As capable and adaptable as Baxter is, it’s not a robot that’s well known for its mobility. You can get some wheels for it, but you’re still stuck pushing it around when you want it to move anywhere. Sensing an opportunity in the forthcoming age of mobile manipulators, Clearpath Robotics is announcing Ridgeback, an “omnidirectional development platform” designed to give Baxter, or any other research robot, some much-needed mobility.

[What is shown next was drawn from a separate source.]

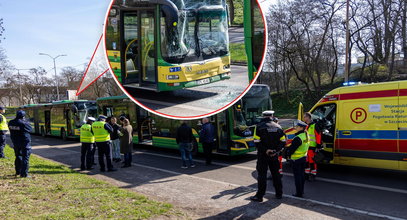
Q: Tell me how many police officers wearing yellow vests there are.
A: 4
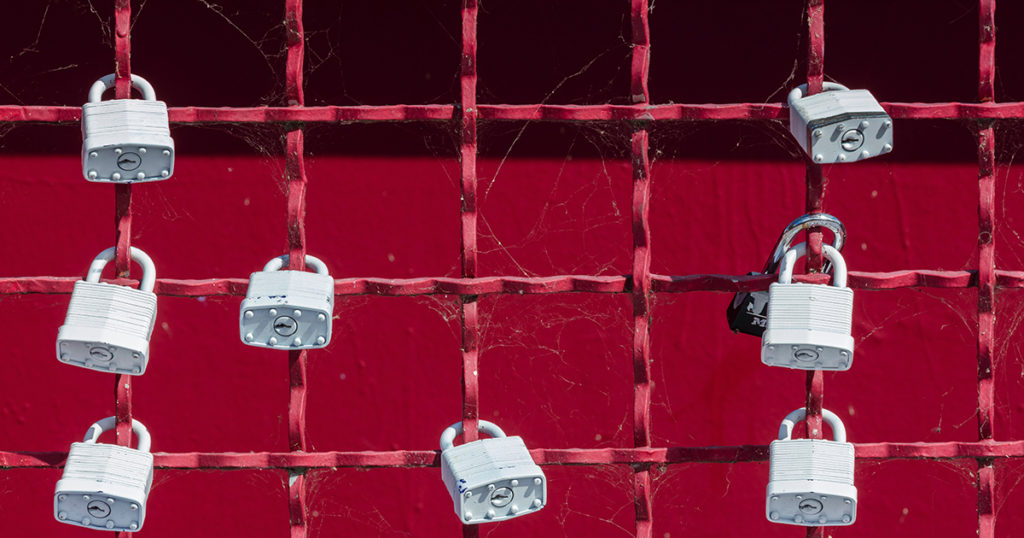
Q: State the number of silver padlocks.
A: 8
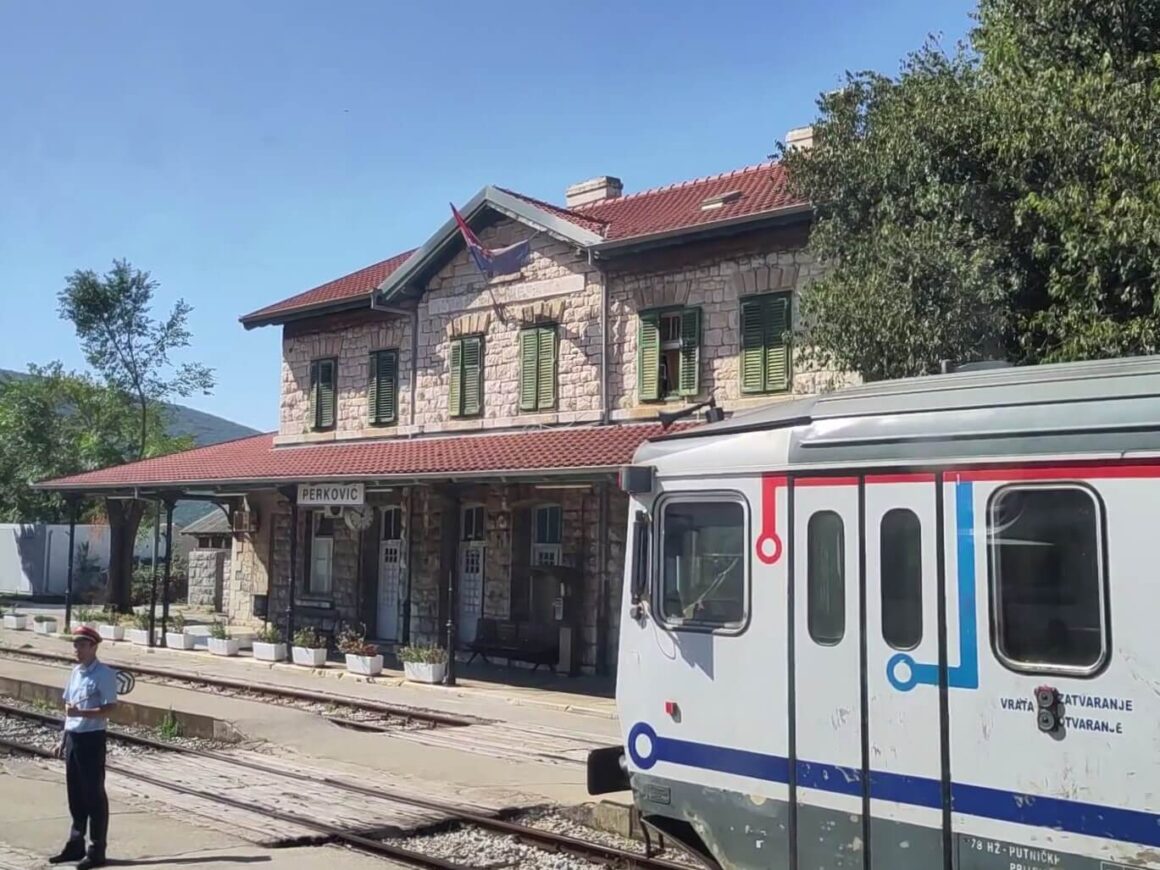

Ridgeback weights 125 kg and can haul around up to 100 kg on its back. It rides on four independently controlled Swedish wheels, which is the general term for mecanum wheels, which is the specific term for those weird-looking wheels that can go sideways. This drive system allows Ridgeback to translate in any direction, as well as rotate in place. It has a top speed of 1.1 m/s, and can run for up to eight hours, although it’ll obviously tire out earlier if you’ve got a bunch of stuff plugged into it.
As far as sensors go, each Ridgeback comes standard with a 10-meter, 270-degree navigation laser mounted in the front, along with the option for one at the back. An integrated computer comes standard, as does out of the box ROS compatibility, just like with pretty much everything Clearpath puts together.
Ridgeback will run you between US $35,000 and $40,000, depending on how you’d like it configured, and it’ll be on display at Clearpath Robotics’ booth at ICRA 2015 in Seattle.